◆ Aim of the task ◆
What the answer must contain is every line of the records, exactly, with no pictures.

..........

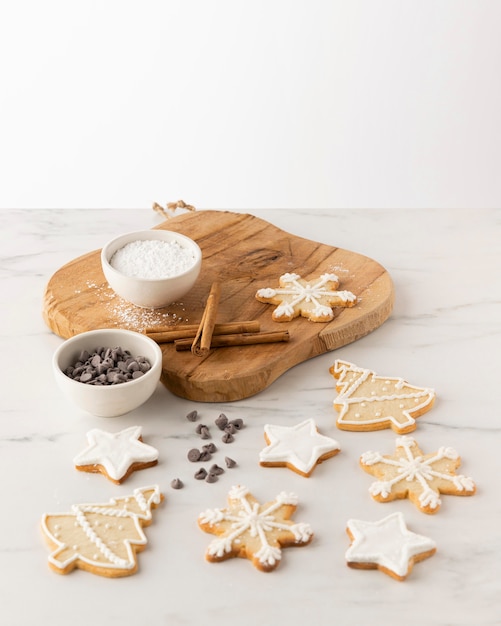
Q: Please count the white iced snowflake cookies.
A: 3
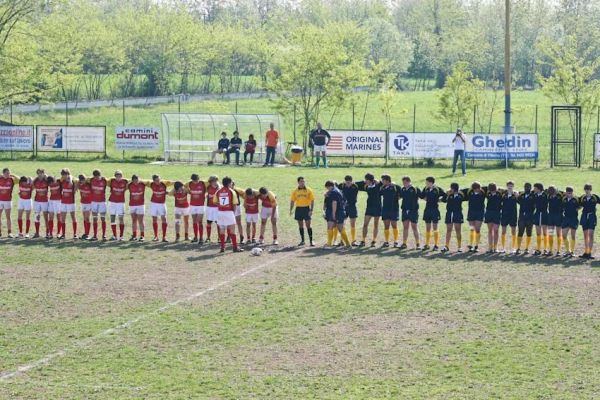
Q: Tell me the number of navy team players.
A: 15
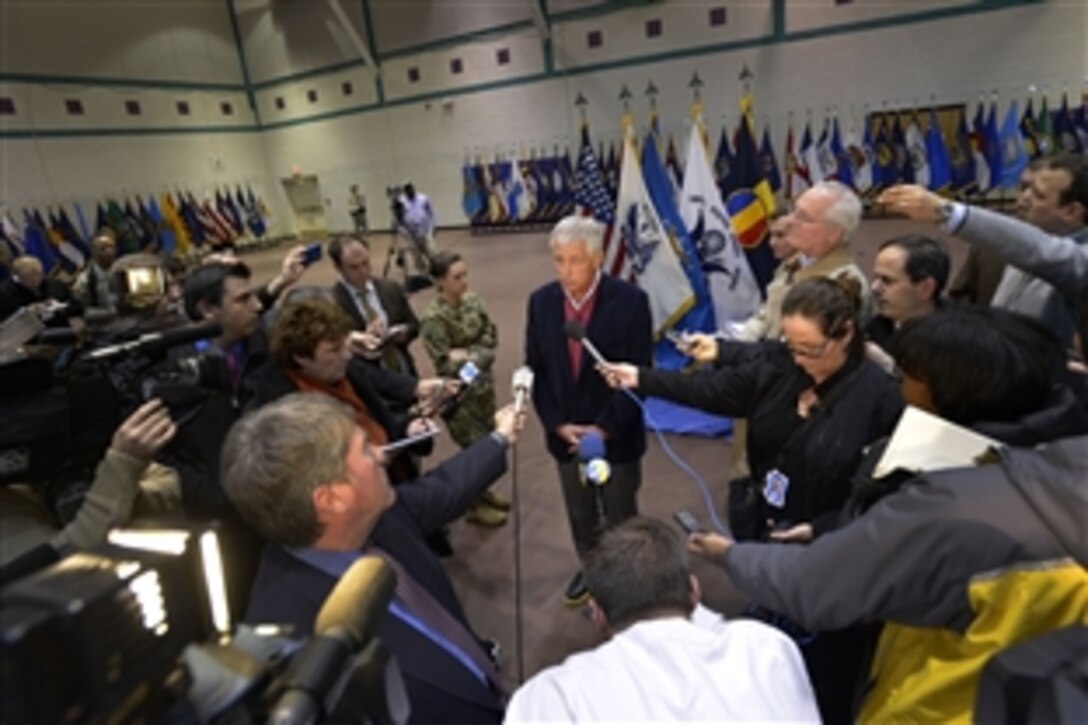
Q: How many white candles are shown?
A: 0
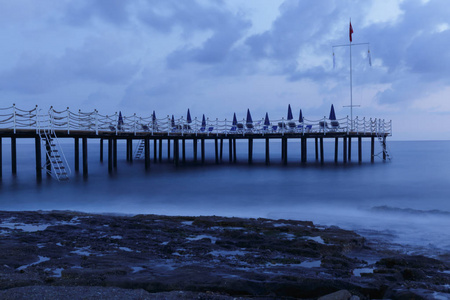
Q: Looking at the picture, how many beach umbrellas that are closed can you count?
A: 11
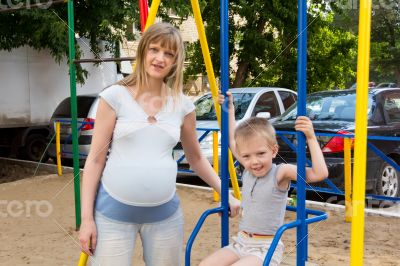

..........

◆ Answer for this exercise ◆
Q: Please count the white iced snowflake cookies.
A: 3
Q: Tell me the number of navy team players.
A: 15
Q: How many white candles are shown?
A: 0
Q: Looking at the picture, how many beach umbrellas that are closed can you count?
A: 11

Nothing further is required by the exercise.